1. Without taxes, one would not have the state infrastructure needed to create wealth in the first place.

This argument is an obvious straw man. Everyone (except anarchists) accepts that at least some state infrastructure is needed to provide the foundations necessary for wealth creation. However, there is an extremely strong case to be made that libertarian fiscal reforms will increase wealth creation, as well as address some of the distributional issues that arise from a dysfunctional tax system. Indeed, alleviating the tax burden on the poorest individuals in the United Kingdom should be a top priority for the newly-elected Conservative government.
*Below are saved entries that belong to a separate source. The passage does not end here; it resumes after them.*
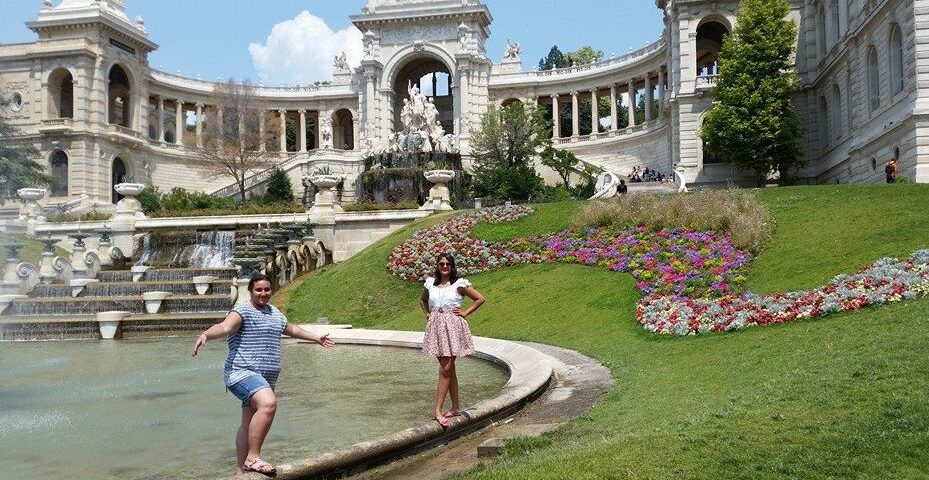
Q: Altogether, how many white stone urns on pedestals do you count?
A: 4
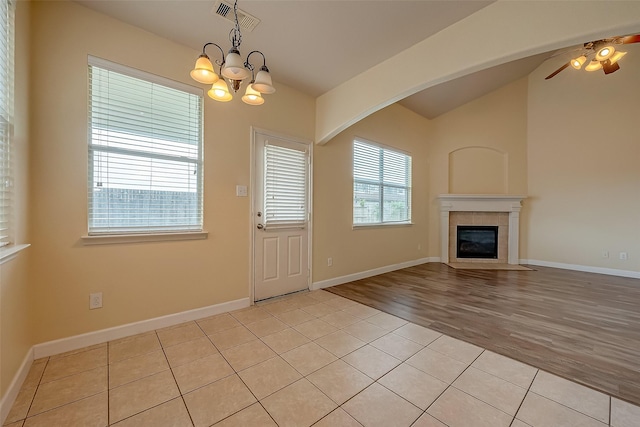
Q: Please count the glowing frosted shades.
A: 7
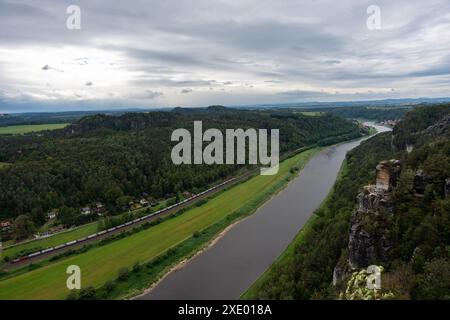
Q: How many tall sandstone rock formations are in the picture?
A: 1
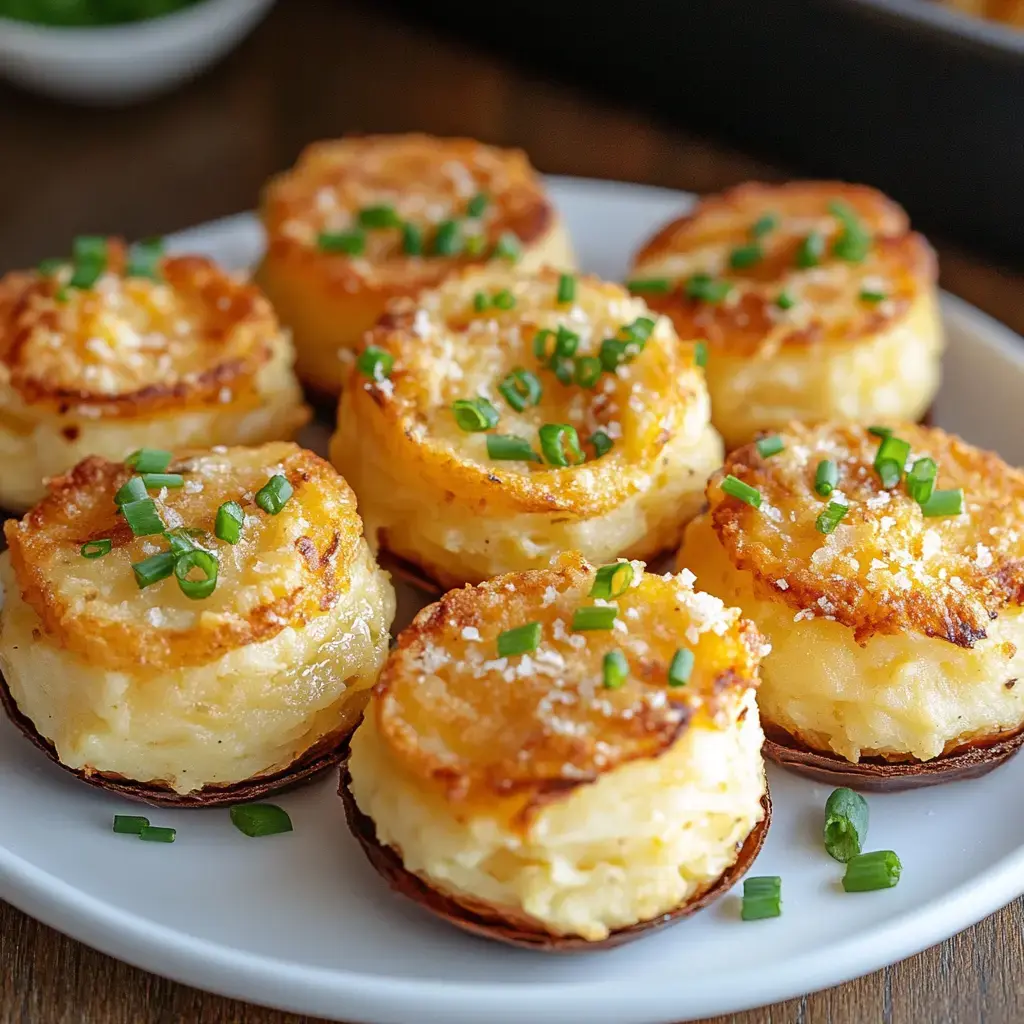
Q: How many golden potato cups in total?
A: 7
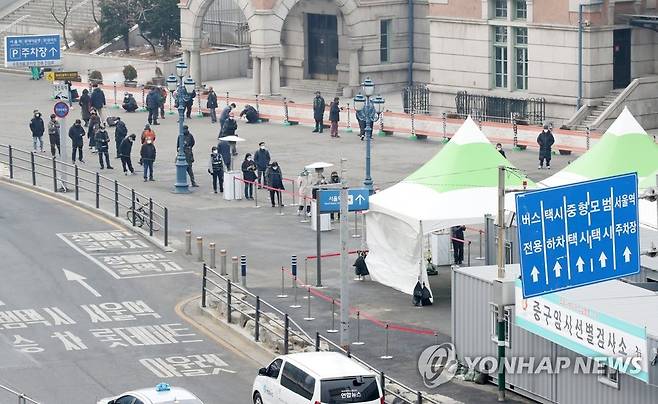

One can argue that the market is better suited to wealth creation in certain areas without being an anarchist!

2. The amount of tax paid by the ‘average taxpayer’ is statistically skewed by proponents of Tax Freedom Day.

The UK has a predominantly progressive taxation system. Therefore, May 31st does not accurately reflect when the average Joe actually stops working for the government; the increased tax burden on higher-income earners pushes the statistical mean further into the year. This is all true. However, as Kate Andrews writing for City A.M. has highlighted, “the purpose of Tax Freedom Day is not to calculate to-the-penny what one personally is paying out in tax, but rather to illustrate just how burdensome the tax system really is.” It’s a way of translating the tax/GDP ratio into more relatable, human terms.

3. Tax Freedom Day contains hidden political assumptions that distort public debate.

Paul Nightingale has stated in The Guardian that Tax Freedom Day “…embod[ies] hidden political assumptions in ways that are very difficult for journalists and readers to detect and unpick.” This insults the intelligence of journalists and readers alike. When virtually every article and think-piece produced in relation to Tax Freedom Day explicitly calls for adopting a more libertarian taxation policy, one would be hard-pressed to argue that the free market principles behind TFD are “hidden.”